Chris Geidner of Law Dork (and others) has been following the story of a gay teen blogger whose parents sent him away to a camp to make him straight. As a result of the kid's blog, lots of people have learned about the camp and about his situation. Not knowing the kid, or all the facts, I am left only to shudder at what he has described in his blog if it is even close to factual.

Evil can be malicious, and it can also be naive, the result of good intentions or fear. But the end result is still devastating. Gay kids who have no safe place to understand who they are, or where they fit in the family and in society, can become good candidates for adolescent suicide, drug abuse, inappropriate and dangerous sexual behavior, and sexually transmitted diseases.

When I read in the Gospels, Jesus said that it was better to hang a milstone around someone's neck than to mislead a child, I think about these kind of programs.


Last week, the governor of Texas was asked as he signed an anti-gay bill what he would say to returning gay veterans from Iraq about this kind oflegislation, and he said that Texas had spoken and that perhaps such gay folk should move to other states that are more gay friendly. Comments like this have an echo to other times and periods.


lemming said...

Reminds me of the Jews being thrown out of Spain in 1492, actually.
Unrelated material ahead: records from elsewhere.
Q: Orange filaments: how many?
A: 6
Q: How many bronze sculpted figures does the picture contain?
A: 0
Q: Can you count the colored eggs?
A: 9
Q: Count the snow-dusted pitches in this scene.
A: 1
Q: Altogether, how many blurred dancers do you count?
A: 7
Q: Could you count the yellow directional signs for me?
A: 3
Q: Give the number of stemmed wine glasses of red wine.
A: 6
What does he think would happen if all of the gays *did* gather in one state? Would the world somehow be a better place?

DWPittelli said...

I think that Jesus, as quoted in Matthew 18:6, is more ambiguous on such matters than you would put it:

"Whoever causes one of these little ones who believe in me to sin, it would be better for him to have a great millstone hung around his neck and to be drowned in the depths of the sea."

With the word "sin" (not "mislead"), this is at least as good an argument for right-wingers to use against those who support gay children as it is for those who favor letting gay children be, well, gay.
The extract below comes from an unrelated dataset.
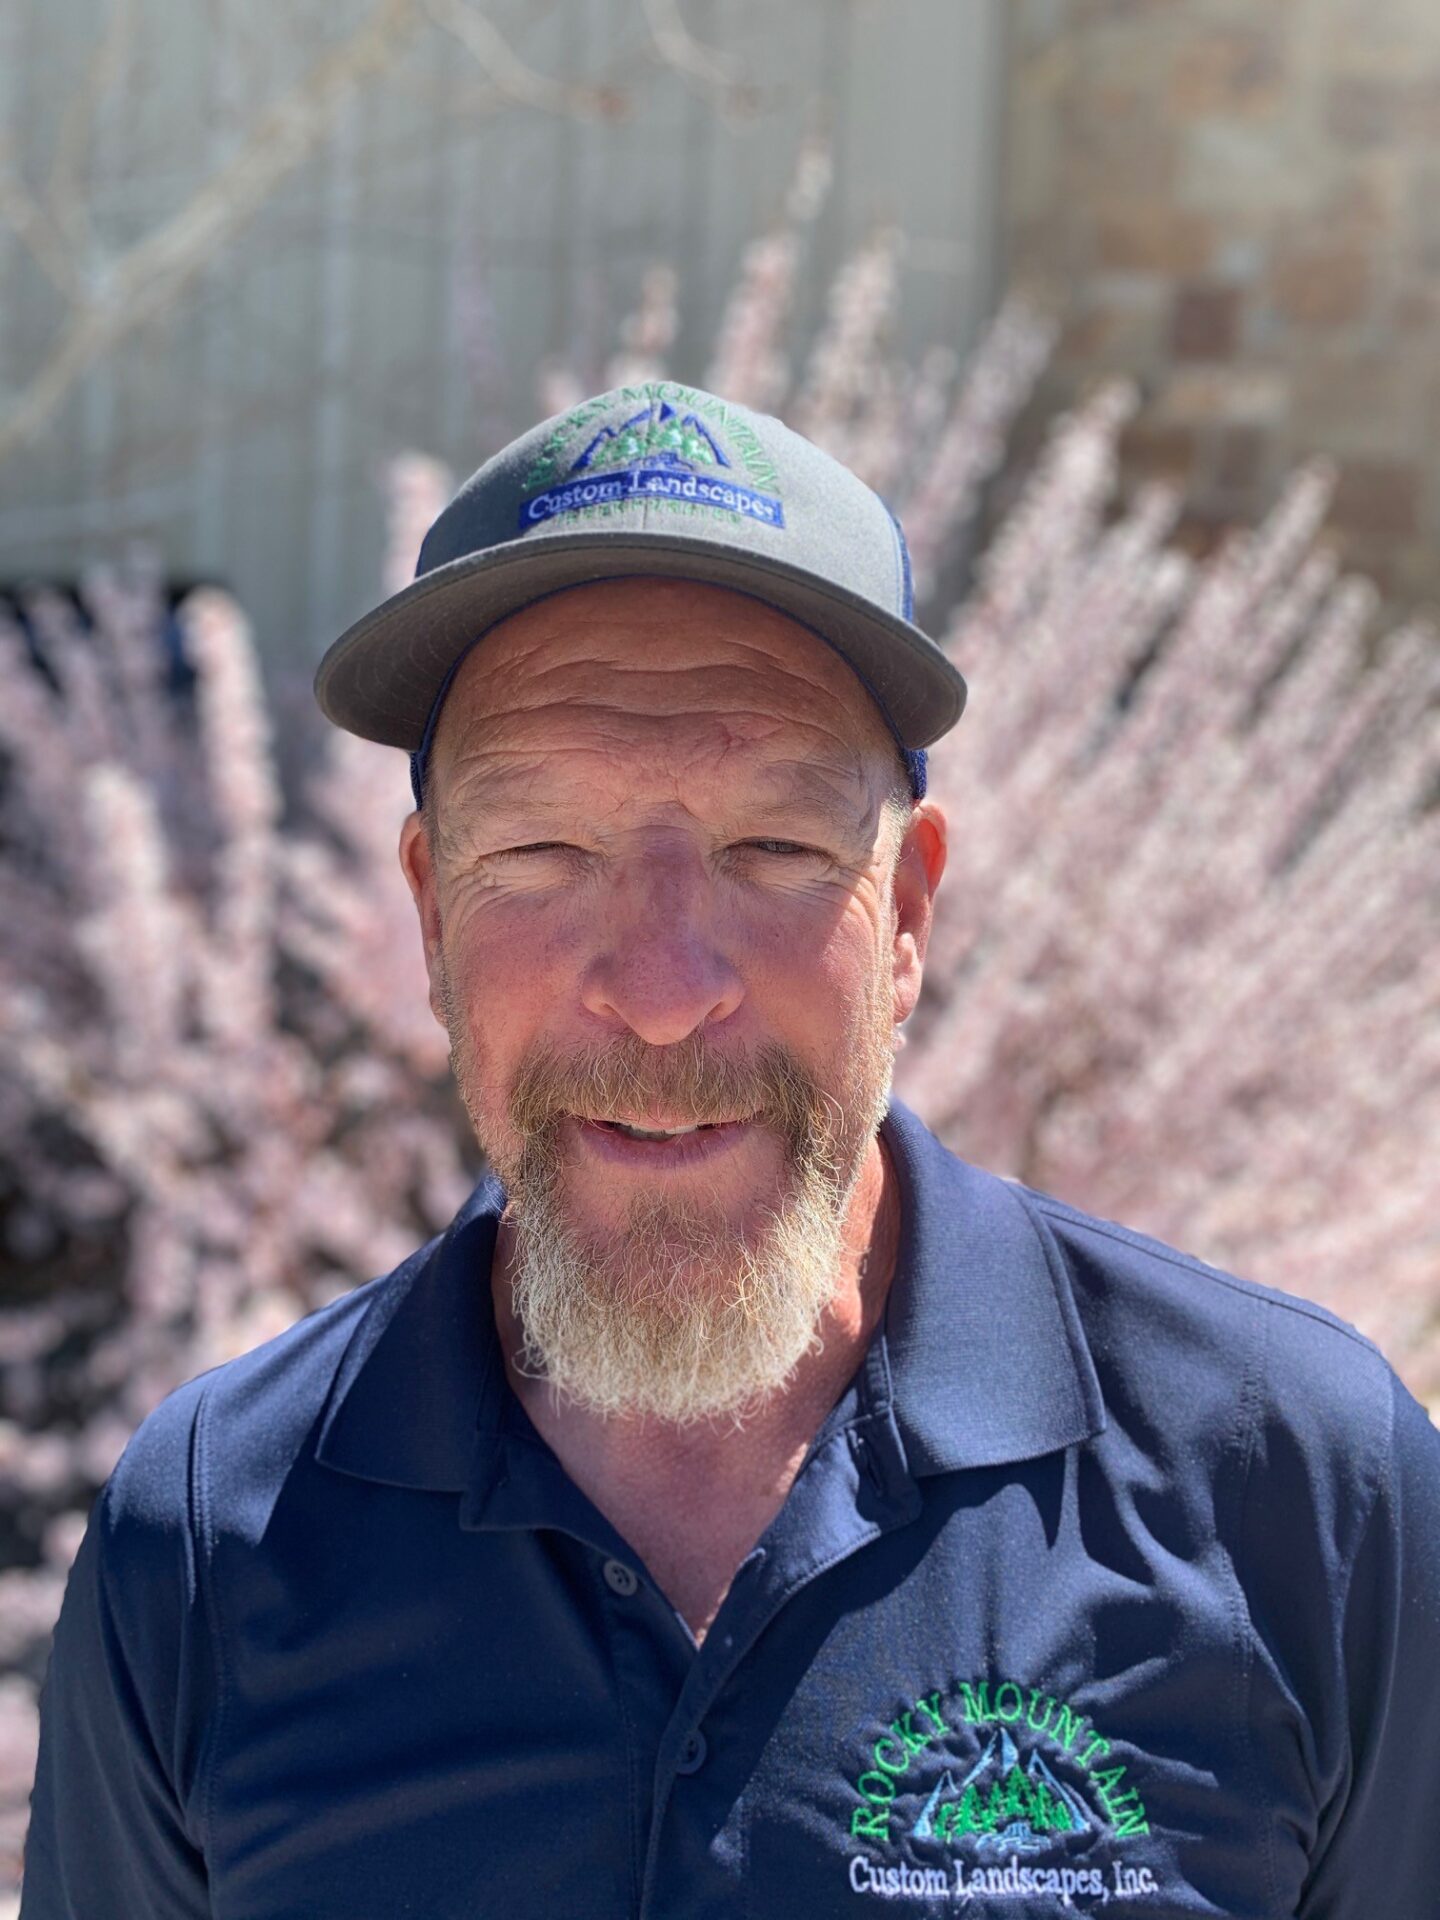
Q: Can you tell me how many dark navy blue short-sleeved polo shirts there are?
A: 1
On the other hand, the "little ones" is at this point probably a metaphor for the disciples, not actually about children. Further, Jesus was probably not thinking about sex when he said "sin" here, but more likely a falling away from belief in Jesus' teachings -- at any rate, the ancient Greek word used in the New Testament here for "sin" literally meant "stumble."

--David Pittelli

Don said...

David -- Yes, I'm sure that passage can and has been used to say just the opposite. And I certainly was not going for a literal intepretation of the passage.

I was thinking about kids kicked out of their homes, taunted or abused by their classmates, who end up on the street. Those kids are vulnerable to acting out lots of bad and dangerous behavior. The intent to reject them may be honorable or upright to the parent or the pastor who sees homosexuality as the worst of all sins, but the result is quite devastating. Certainly to treat a kid like this is to aid in their stumbling.
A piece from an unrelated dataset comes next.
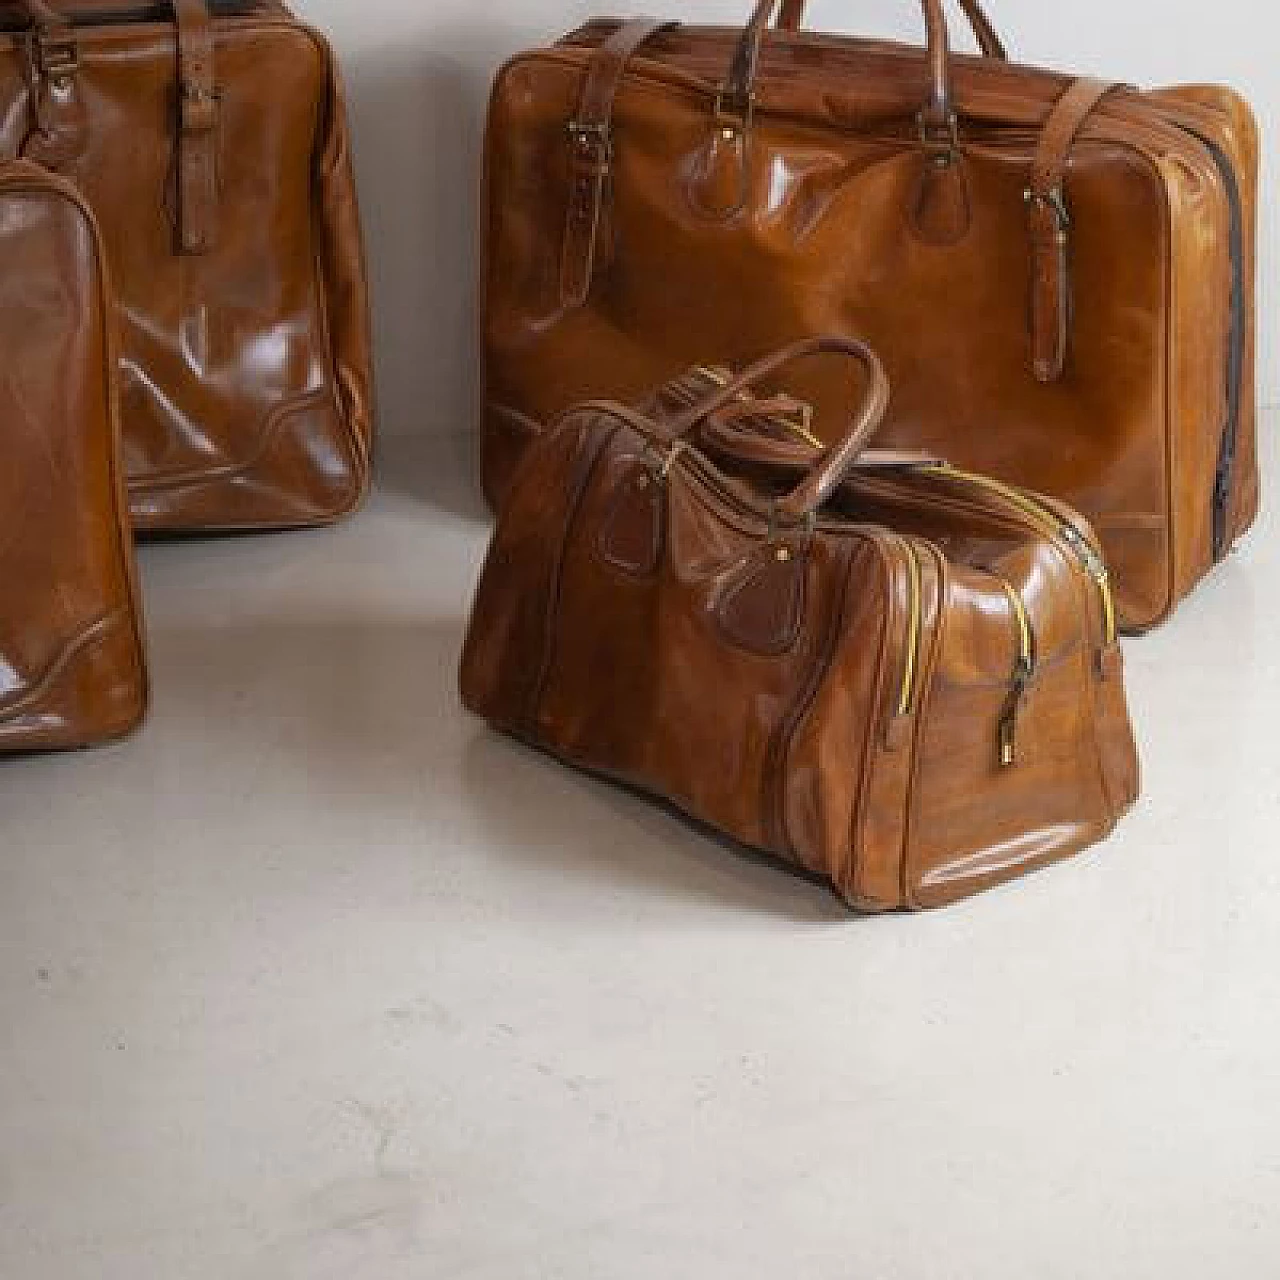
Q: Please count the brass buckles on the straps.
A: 3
There is much in human experience that should teach us humility about our certitudes. I was thinking about that the other day upon hearing a long report on a historical restoration of a house. The house had been restored in the early 20th century by what was considered the best standards. It was confidently re-restored in the late 20th century by what was considered much better standards. Now there is a study to restore it again, this time to correct the danger to the structure caused by the last restoration (sealing this old building caused it to quit breathing, creating moisture problems). How much do we humans think we know and understand only to be confronted that we may be wrong?